§ To do:
All lines from the one holding "Q: Number of green sun hats?" through the last line of the entries below must be transcribed exactly, and no others. Pictures do not go in.

[Data entries]
★ ★ ★

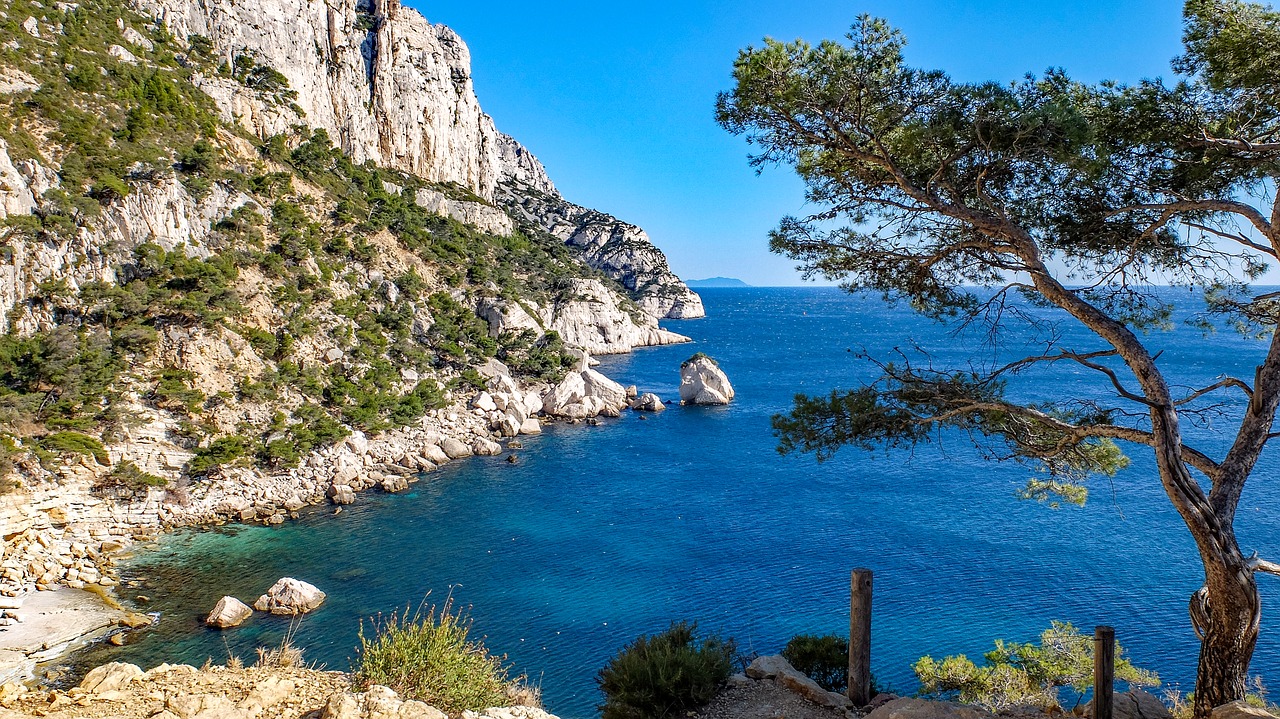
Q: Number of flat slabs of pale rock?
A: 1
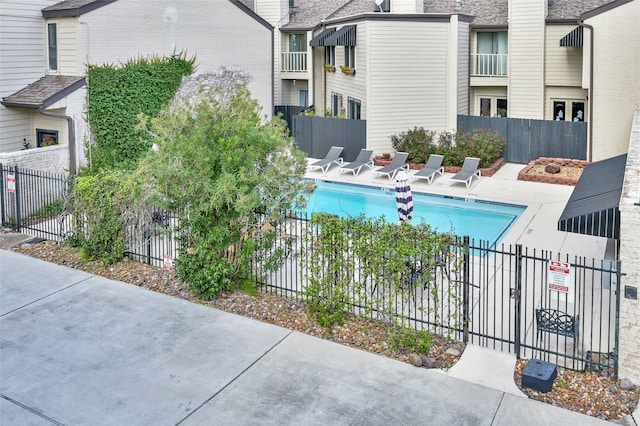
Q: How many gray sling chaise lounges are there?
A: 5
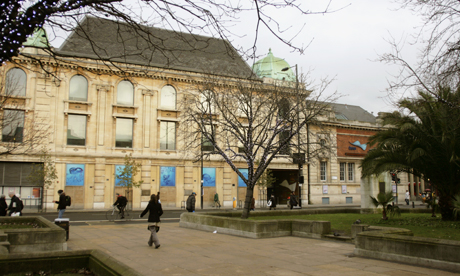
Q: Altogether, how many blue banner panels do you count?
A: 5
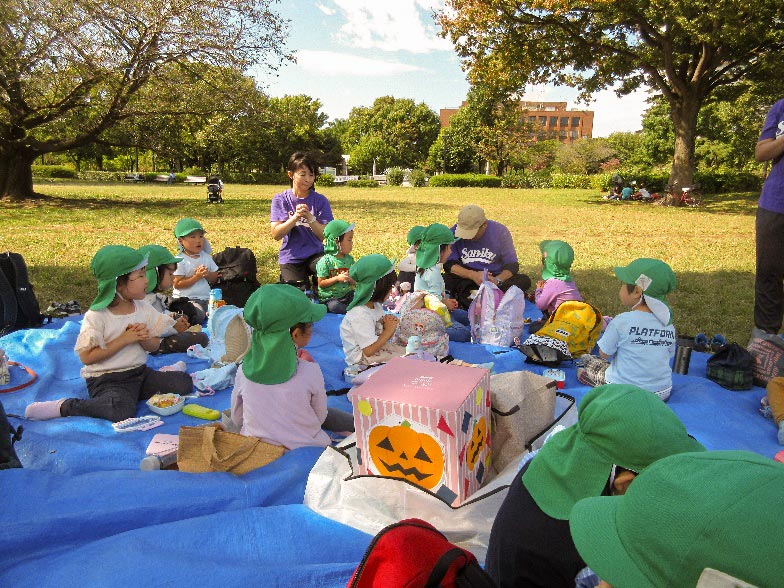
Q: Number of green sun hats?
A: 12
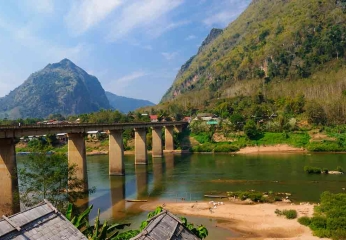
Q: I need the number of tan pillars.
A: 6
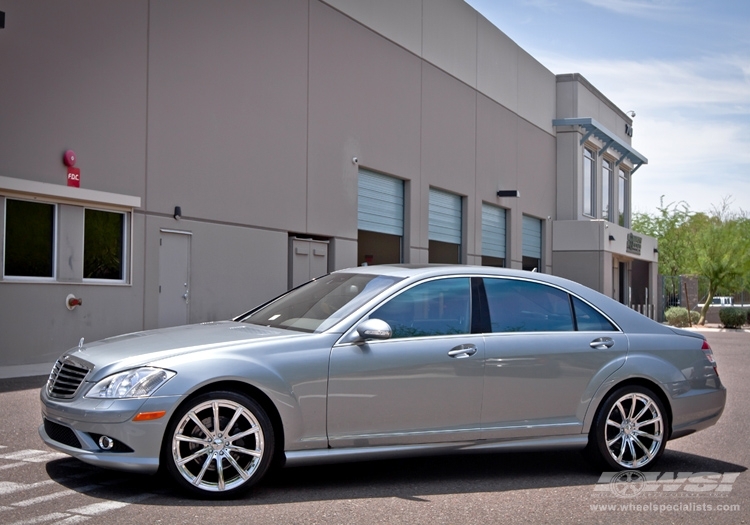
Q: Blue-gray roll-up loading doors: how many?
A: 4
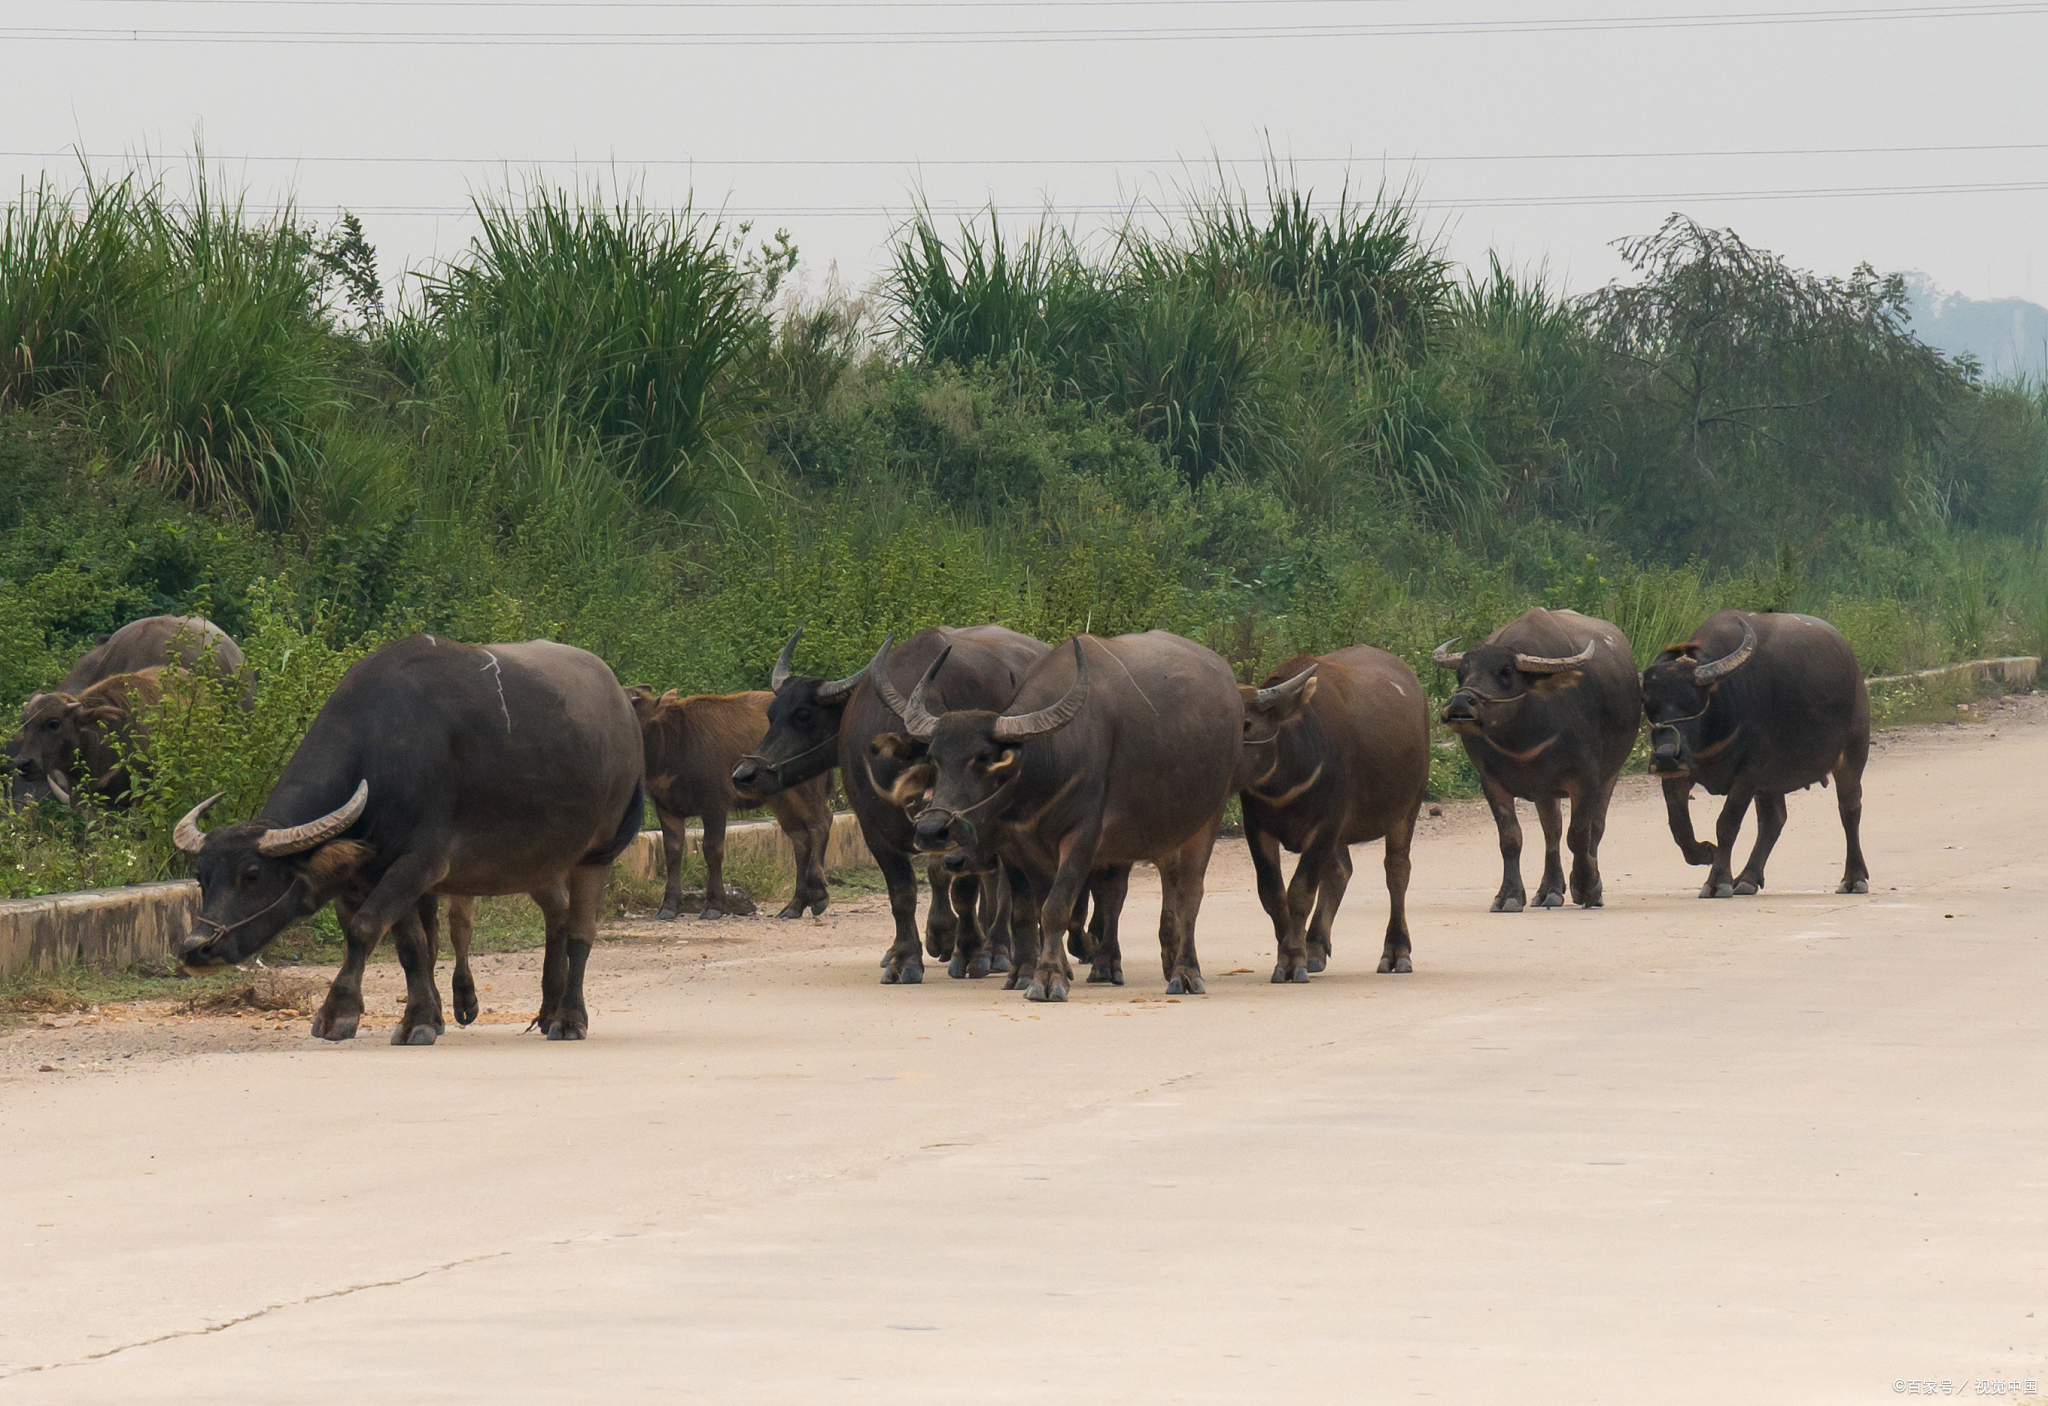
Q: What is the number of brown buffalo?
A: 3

★ ★ ★

§ Solved problem:
Q: Number of green sun hats?
A: 12
Q: I need the number of tan pillars.
A: 6
Q: Blue-gray roll-up loading doors: how many?
A: 4
Q: What is the number of brown buffalo?
A: 3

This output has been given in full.